Lesson 3: Economic vitality requires distributed opportunities, not just growth
Dr Mirzakhani asks “Who benefits?” in economic vitality: Cities spark jobs and culture, but need policies for spread. Shenzhen’s tech rise shows policy power yet labour issues; Bangalore gains competitiveness amid congestion; Detroit highlights grassroots revival.
Unchecked experiments concentrate gains, per the debate’s depoliticisation risks. Dr Mirzakhani ties to belonging – Toronto’s multi-ethnic spots vs Barcelona’s gentrification. The lesson: we cannot forget economic vitality for better urban futures.
Lesson 4: Technology serves humanity when it’s a tool, not the boss
The debate warns socio-technical optimism depoliticises messy realities. Dr Mirzakhani declares: “Tech should be a tool, not the boss,” with sensors and AI raising privacy, control, bias; success is dignity, not device counts.

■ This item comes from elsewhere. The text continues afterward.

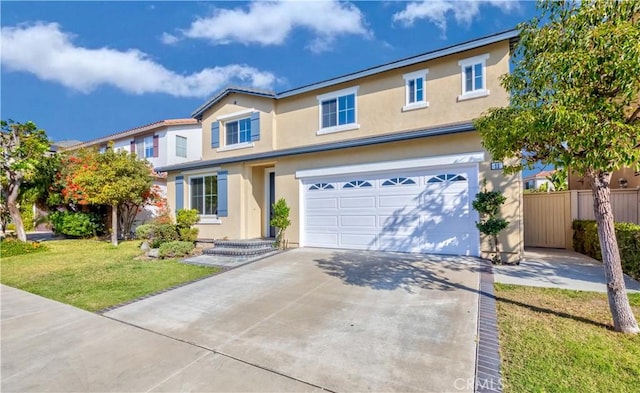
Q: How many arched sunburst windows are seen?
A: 4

Songdo feels empty despite cameras; Tallinn empowers via transparent e-residency. Tech without dignity substitutes for trust, causing isolation. Anchor is to empower, not surveil – amplifying potential without erosion.
Lesson 5: Smart cities evolve best when reinforcing existing ones with citizen focus
Dr Mirzakhani classifies smart cities: From scratch (Songdo’s failures despite tech); reinforced (upgrading Barcelona or Singapore); social (citizen-centred integration). Design demands complexity – social, environmental, governance – rejecting organic medieval growth or imposed plans.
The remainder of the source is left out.